Introduction
L'efficacité du concept de limite en analyse n'est plus à démontrer. L'idée de la limite inductive (et de sa duale, la limite projective) cherche à généraliser à l'algèbre ce qui fonctionne si bien en analyse.
Un premier point clef est la notion de passage à la limite. Une limite de nombres réels positifs est positive. La limite de la racine carrée est égale à la racine carré de la limite. De manière analogue, en algèbre, on va chercher quelles sont les propriétés qui passent à la limite (inductive, projective ou les deux). Ces propriétés ne seront pas des fonctions comme en analyse mais des foncteurs. Ainsi, un foncteur covariant compatible avec la limite inductive fera en sorte que la limite inductive des images est égale à l'image de la limite inductive. (Si le foncteur est contravariant, il transformera une limite inductive en limite projective.)
Par exemple, dans la catégorie des modules sur un anneau commutatif A. La limite inductive existe toujours, elle est compatible avec le noyau, l'image et le conoyau. Par contre, la limite projective est compatible avec le noyau mais pas avec l'image.

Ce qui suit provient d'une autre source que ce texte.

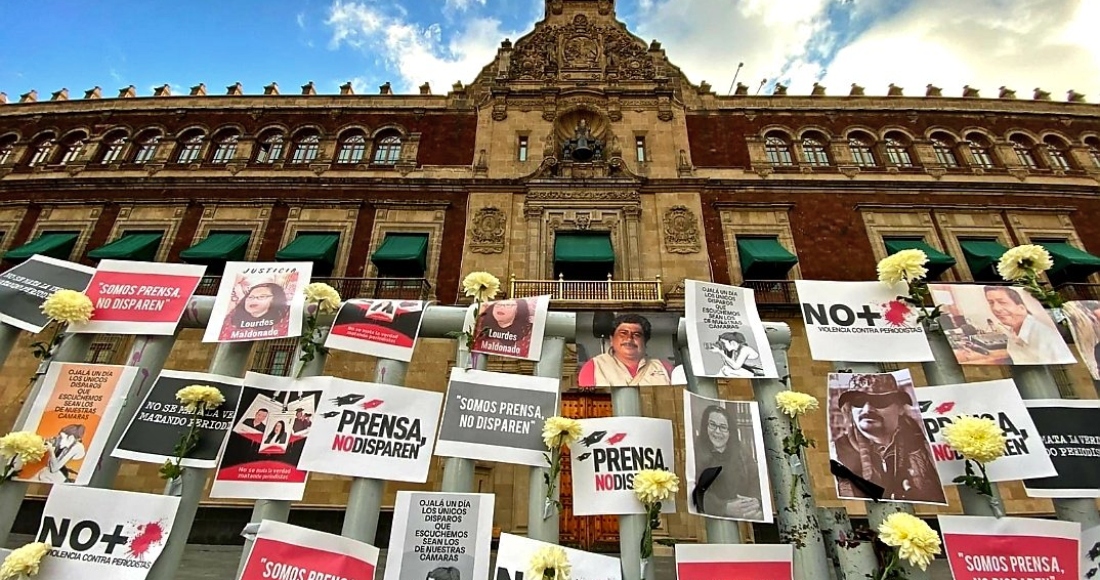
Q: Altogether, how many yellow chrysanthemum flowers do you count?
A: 14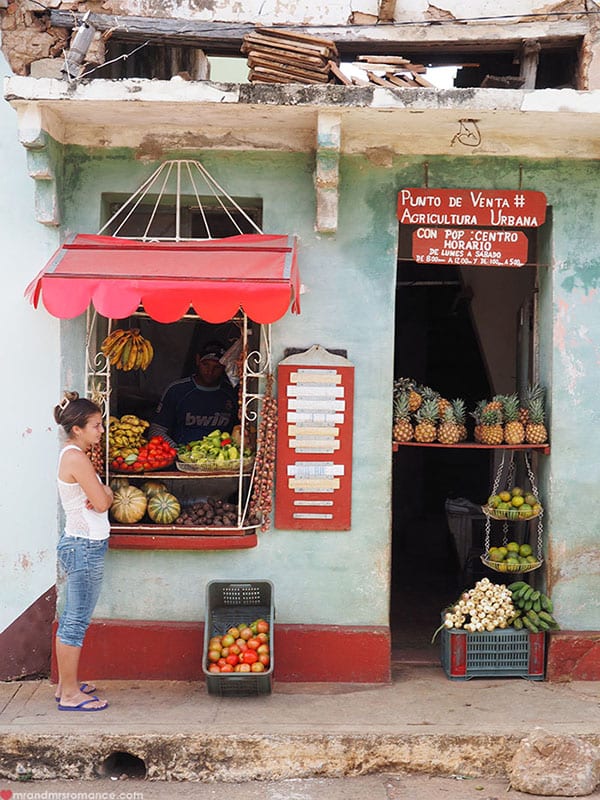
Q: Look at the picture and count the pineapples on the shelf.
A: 12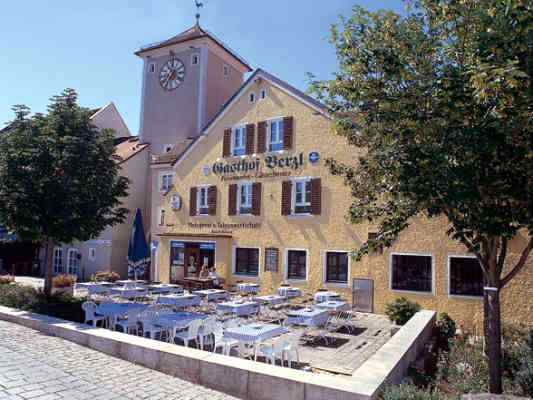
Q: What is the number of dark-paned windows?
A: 5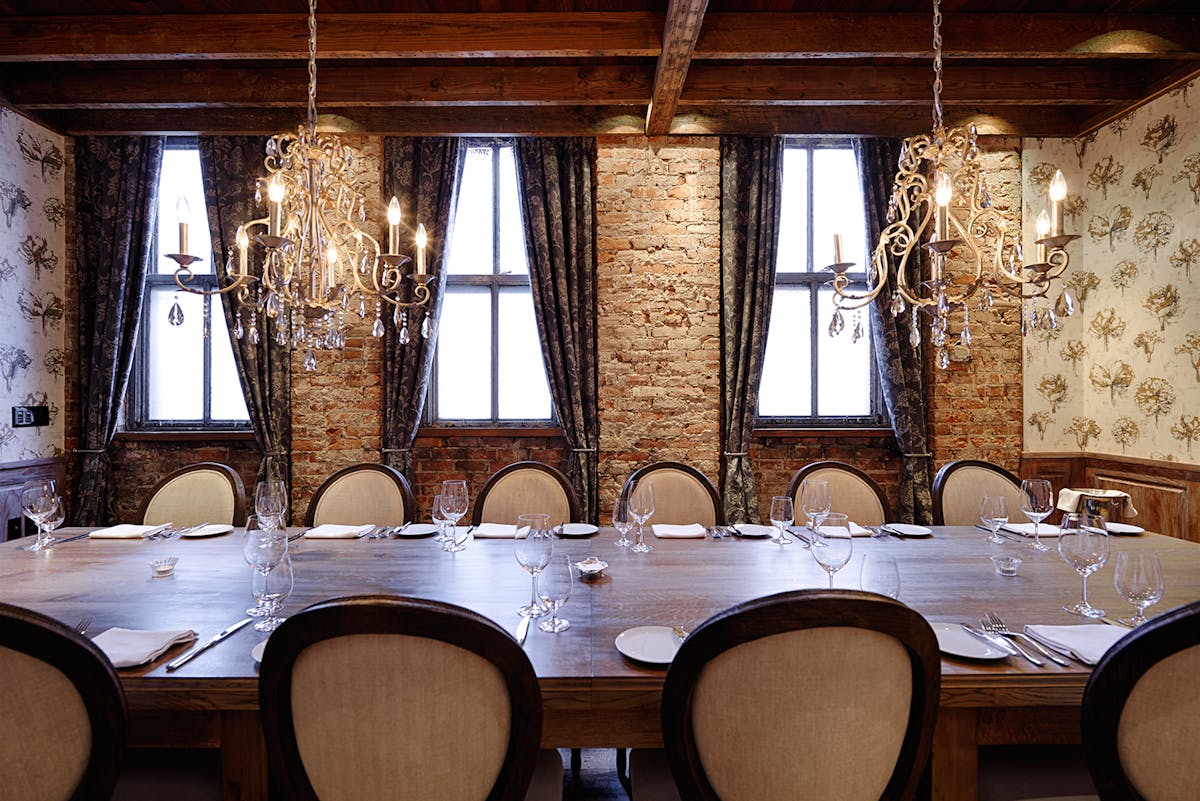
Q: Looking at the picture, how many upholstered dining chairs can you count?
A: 10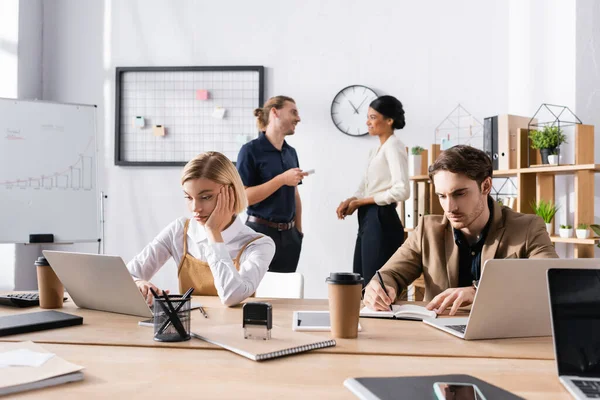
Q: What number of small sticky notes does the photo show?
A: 5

Certaines structures se construisent naturellement par passage à la limite. Pour une extension algébrique infinie, le groupe de galois peut se définir par limite projective. On obtient ainsi un groupe profini.
Un deuxième point clef est la notion de densité. Tout nombre réel est limite de nombres rationnels et même de nombres décimaux, ce qui est la base de la manipulation des nombres à l'aide des calculatrices. Toute fonction continue définie sur un segment est limite uniforme de fonctions polynomiales, et même de fonctions en escalier. Ce résultat permet par exemple une démonstration fulgurante du théorème de Riemann-Lebesgue. On démontre d'abord le résultat pour les fonctions en escaliers et ensuite on passe à la limite. C'est cet état d'esprit que l'on va cherche à reproduire en algèbre grâce aux limites inductives. Au lieu de démontrer directement un résultat, on commence par le démontrer sur des objets simples puis on passe à la limite inductive. On peut remarquer par exemple que tout espace vectoriel est limite inductive d'espaces vectoriels de dimension finie.